拓真はぽろりと涙をこぼした。「うん……うん、でも」としゃくりあげるので、慎吾は立ち上がって自分の部屋に走った。拓真に帰ってほしくなどなかった。慎吾は自分の気持ちを確認し、部屋で埋もれていた大きなパネルを居間に運んだ。どん、と音を立ててパネルを立てかけると、拓真は驚いたように目を上げた。
「おまえが帰って、シナリオライター諦めるんなら、俺はこの絵、燃やす」
慎吾のシャツを着て、すこし傾いた角度で物憂げに目を伏せている拓真が描かれていた。あの日、夜が明けるまで描いた絵だ。緊張で、慎吾の耳にはごうごうと耳鳴りのような音が聞こえていた。
「でもおまえがここで、バイトしながらシナリオライター目指すんなら、俺はちゃんと真剣に学校に通う」
拓真は驚いて目を瞬いた。慎吾は自分で、訳の分からない交換条件を提示していると思った。けれど拓真を、拓真の夢を引き留める方法をこれしか思いつかなかった。
「ここにいろ」
慎吾は震える声でささやいた。心臓が張り裂けそうにどきどきしていた。
拓真はしばらくぽかんとしていたが、やがてくすりと笑みをもらした。涙の跡が居間の明かりに照らされてきらめいた。
「慎吾は意外とけっこう、優しい」
慎吾が拓真の言葉の続きを待っていると、拓真は立ち上がって慎吾に抱きついた。小柄な拓真の身体は慎吾の腕にすっぽりおさまりそうだった。

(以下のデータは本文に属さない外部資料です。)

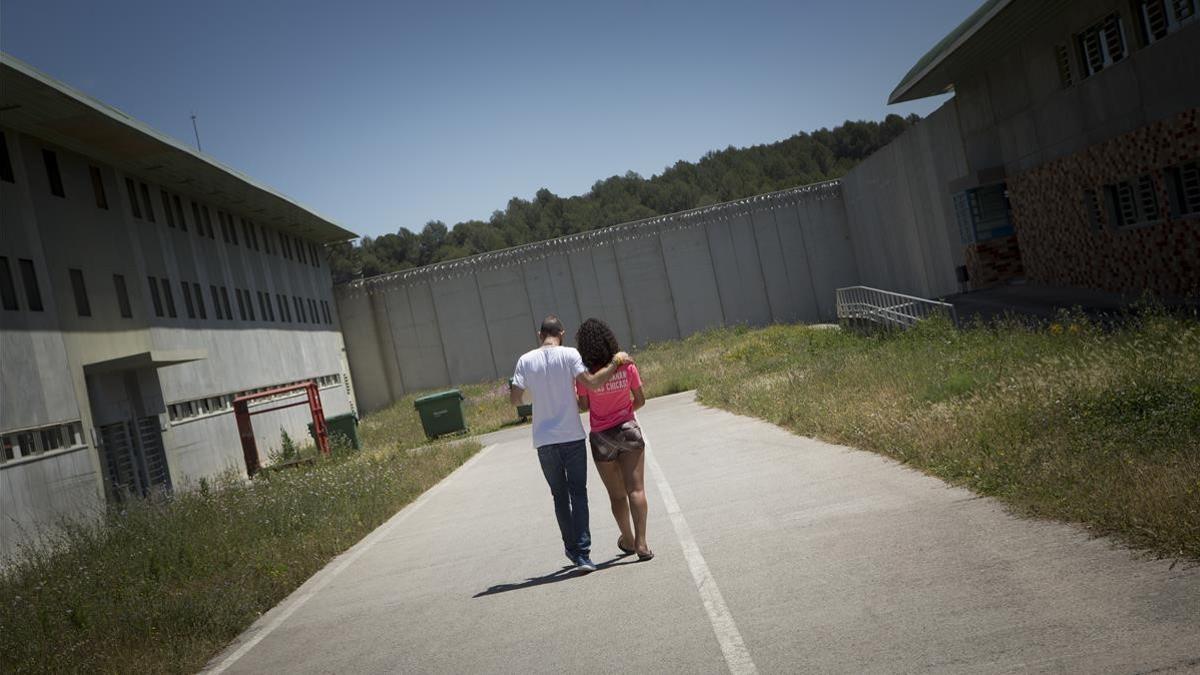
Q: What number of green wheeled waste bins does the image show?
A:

「おれは慎吾を、かっこいいと思ってたよ、やるべきことを親の言うとおりにちゃんとこなせるなんて、すごく偉い、今だって」
真剣に学校に通うっていう選択肢、自分から出したし、と拓真は静かに言う。慎吾は自分の胸に響く拓真のくぐもった声を黙って聞いていた。
「おれ帰らない、ちゃんと学校に通えよ、慎吾の描く絵、好きだよ」
拓真は小さな声で言い、慎吾から身体を離す。上目遣いにはにかみ、慎吾が何か言うのを待っているようだった。慎吾は顔を伏せた。油断すると泣いてしまいそうだった。嬉しかった。こんな気持ちになるなんて、思わなかった。拓真のぼさぼさの黒髪をくしゃくしゃと撫でる。窓からは月が遠くに見え、凍えそうな冬の空には星があふれるほどきらめいていた。